5° Aptitudes et qualification professionnelles. La notion de qualification professionnelle se rapporte aux possibilités d'exercice d'une profession déterminée. Quant aux aptitudes, il s'agit là des facultés que peut avoir une victime d'accident du travail ou de maladie professionnelle de se reclasser ou de réapprendre un métier compatible avec son état de santé'.
15. Enfin, cette annexe prévoit :
'1.1.2': ATTEINTE DES FONCTIONS ARTICULAIRES
Blocage et limitation des mouvements des articulations du membre supérieur, quelle qu'en soit la cause.(..)
Epaule :'
La mobilité de l'ensemble scapulo-huméro thoracique s'estime, le malade étant debout ou assis, en empaumant le bras d'une main, l'autre main palpant l'omoplate pour en apprécier la mobilité :'
- Normalement, élévation latérale : 170° ;'
- Adduction : 20° ;'
- Antépulsion : 180° ;'
- Rétropulsion : 40° ;'
- Rotation interne : 80° ;'
- Rotation externe : 60°.'
La main doit se porter avec aisance au sommet de la tête et derrière les lombes, et la circumduction doit s'effectuer sans aucune gêne.'
Les mouvements du côté blessé seront toujours estimés par comparaison avec ceux du côté sain. On notera d'éventuels ressauts au cours du relâchement brusque de la position d'adduction du membre supérieur, pouvant indiquer une lésion du sus-épineux, l'amyotrophie deltoïdienne (par mensuration des périmètres auxilaires vertical et horizontal), les craquements articulaires. Enfin, il sera tenu compte des examens radiologiques.
DOMINANT
NON DOMINANT
Blocage de l'épaule, omoplate bloquée
55
45
Blocage de l'épaule, avec omoplate mobile
40
30
Limitation moyenne de tous les mouvements
20
15
Limitation légère de tous les mouvements
10 à 15
8 à 10
(...)'.
16. En l'espèce, les premiers juges se sont fondés sur les conclusions du rapport d'expertise judiciaire du Dr. [N] du 19 août 2020 ainsi libellées : le salarié présente une 'ténosynovite gaine du tendon long du biceps avec une limitation discrète de la mobilité de l'épaule droite dominante avec douleur associée à une importante impotence fonctionnelle (perte de force musculaire et amyotrophie deltoïdienne)' et ils ont pu en déduire que cette symptomatologie est compatible avec un taux d'incapacité permanente de 15%.
17. La S.N.C. [6] produit les observations du 2 mars 2021 établies par son médecin conseil qui regrette l'absence d'examen clinique et d'objectivation de l'impotence fonctionnelle, seulement déclarée par Monsieur [T] [V].

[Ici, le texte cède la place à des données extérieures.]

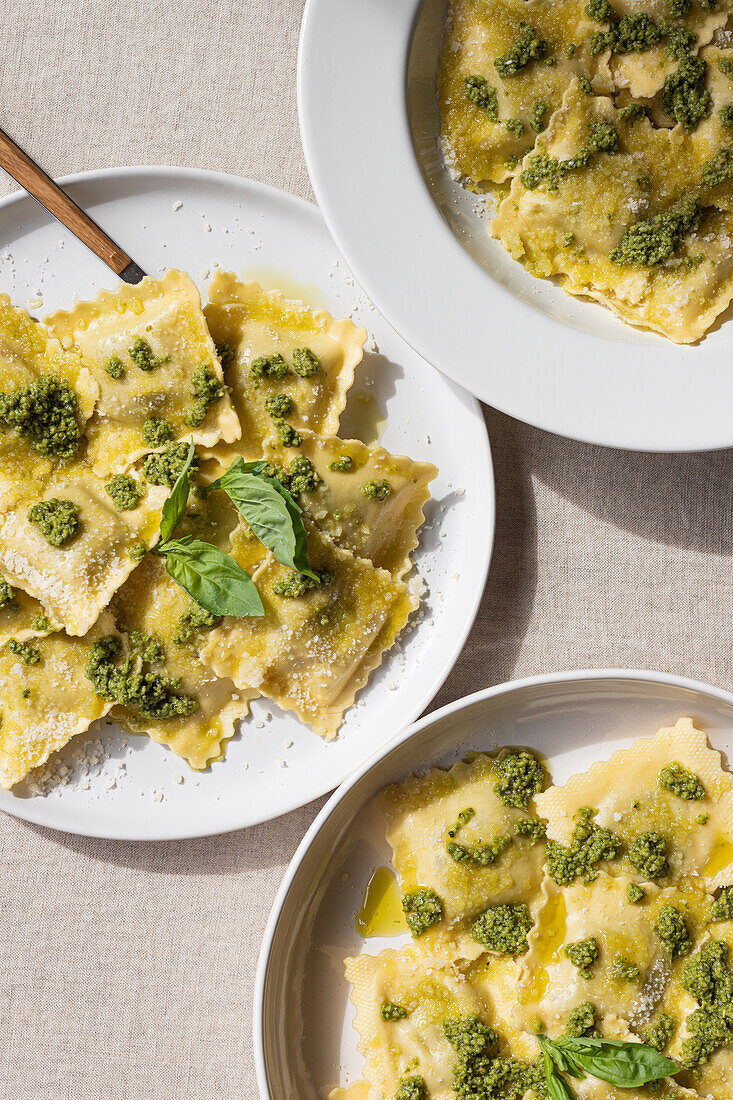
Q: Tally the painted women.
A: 0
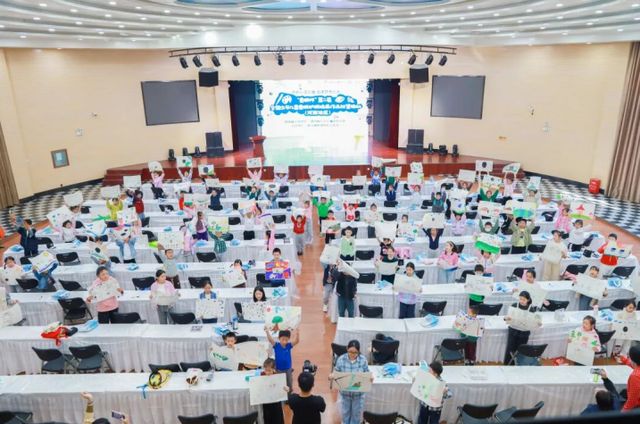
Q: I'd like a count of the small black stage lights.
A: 14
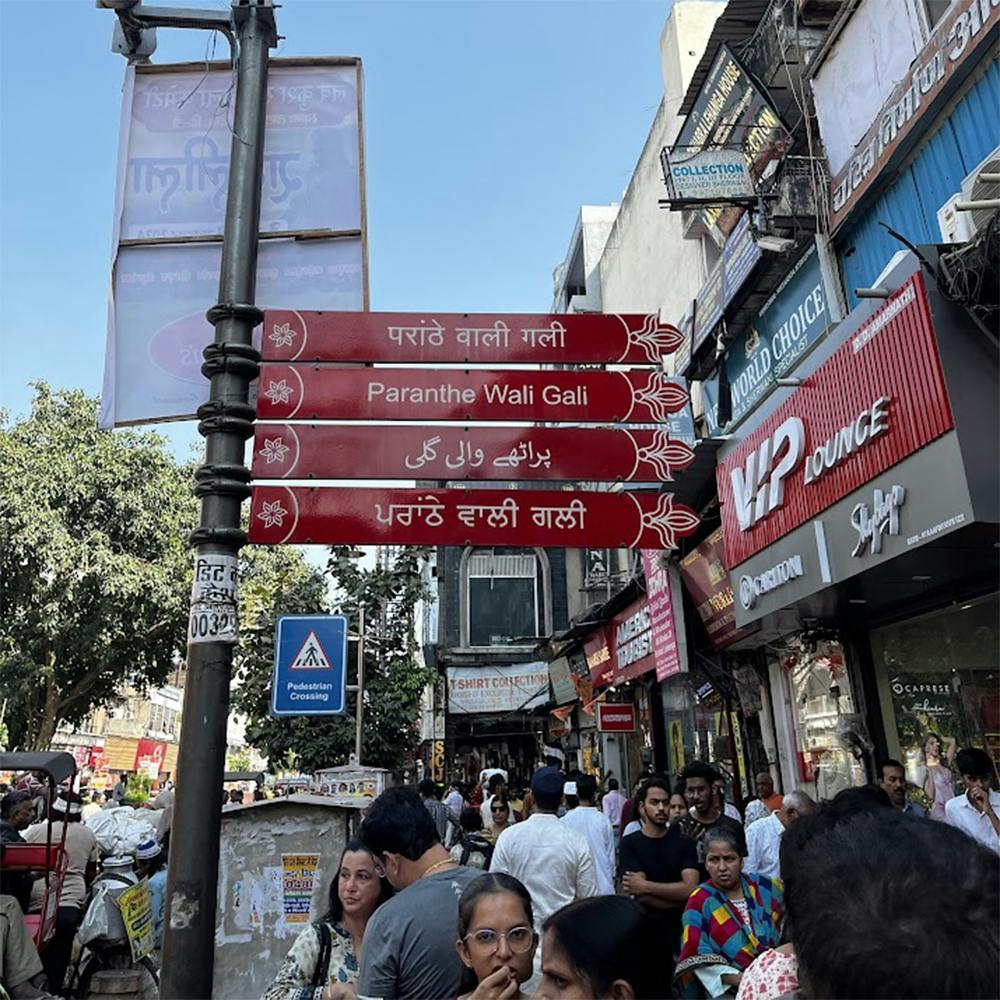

18. Toutefois, cet examen clinique existe puisqu'il a eu lieu le 12 juin 2019, avec étude de la mobilité de l'épaule et mesure de tous les mouvements. En cette occasion, le Dr. [J], qui ne notait pas d'état antérieur, concluait à une 'limitation discrète de la mobilité de l'épaule droite dominante avec douleur associée à une importante impotence fonctionnelle (perte de force musculaire et amyotrophie deltoïdienne)' avec une incapacité permanente partielle de 15%, analyse reprise et confirmée par le Dr. [N], qui, ne notant pas davantage d'état antérieur, a pu, conformément à l'annexe I de l'article R. 434-32 du code de la sécurité sociale, conclure au maximum de l'incapacité prévue dans l'hypothèse d'une limitation légère de tous les mouvements.
19. Sans qu'il soit besoin de procéder à une nouvelle expertise, il conviendra de confirmer le jugement en toutes ses dispositions.
Sur les dépens
20. La S.N.C. [6], partie perdante, sera condamnée aux dépens d'appel.
PAR CES MOTIFS
La cour, statuant publiquement, contradictoirement, en matière sociale et en dernier ressort, par mise à disposition au greffe conformément à l'article 451 alinéa 2 du code de procédure civile,
Confirme le jugement entrepris en toutes ses dispositions,
Y ajoutant,
Condamne la S.N.C. [6] aux dépens d'appel.
Le présent arrêt a été signé par Monsieur Philippe BRICOGNE, président de chambre, et par Mme Delphine GRONDIN, geffière, à laquelle la minute de la décision a été remise par le magistrat signataire.